There are other notable cases of this style of world-story. The Metroid franchise has repeatedly projected the story of dead civilisations (alien & mythical) through its intricate level design, again building a tangible sense of substance through the architectural remnants of absent alien cultures. Even some of the Tomb Raider games follow this archaeological approach to story, albeit with an increasing hollywood edge.

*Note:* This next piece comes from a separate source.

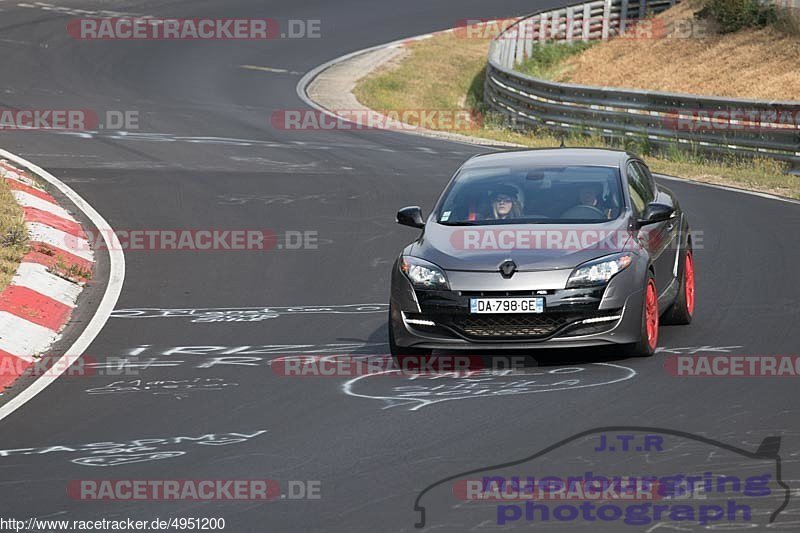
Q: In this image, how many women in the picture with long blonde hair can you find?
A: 1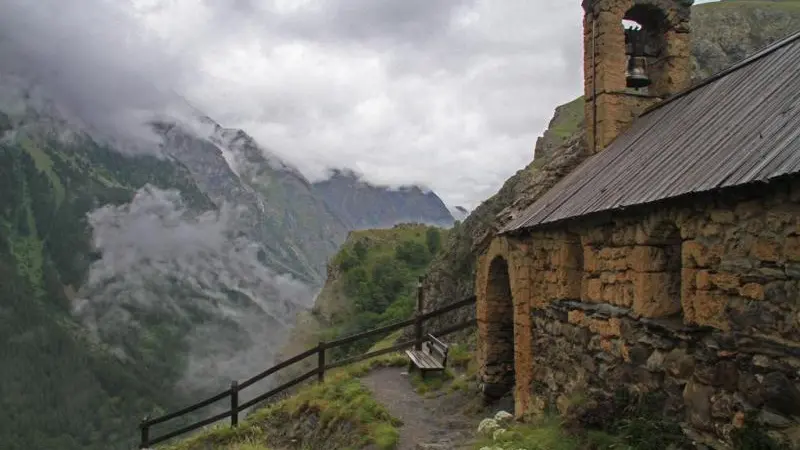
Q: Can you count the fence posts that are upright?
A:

But world stories dont need to be macabre or morose, games like oblivion, fallout, silent hill and red dead redemption clearly attempt to mirror their storylines within the landscape. Indeed, all games should do this to some degree, its the basis of anthropomorphic fallacy. But they often mar the experience with poor exposition from other aspects of the gameplay (see my thoughts on fallout3).

What is interesting from my perspective and from my current research is whether a world can be generated procedurally and still maintain the ability to speak to players in the way that the above do.